● WHAT NEEDS TO BE DONE
Whenever a line below includes the word "count", copy that line.

● DATA TO EXAMINE
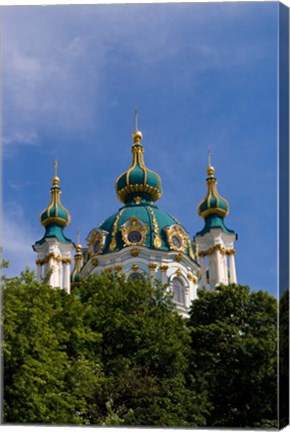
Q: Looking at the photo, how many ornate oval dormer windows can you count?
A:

==

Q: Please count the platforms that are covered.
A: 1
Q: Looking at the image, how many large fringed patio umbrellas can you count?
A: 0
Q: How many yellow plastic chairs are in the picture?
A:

● TASK SOLUTION
Q: Looking at the photo, how many ornate oval dormer windows can you count?
Q: Please count the platforms that are covered.
Q: Looking at the image, how many large fringed patio umbrellas can you count?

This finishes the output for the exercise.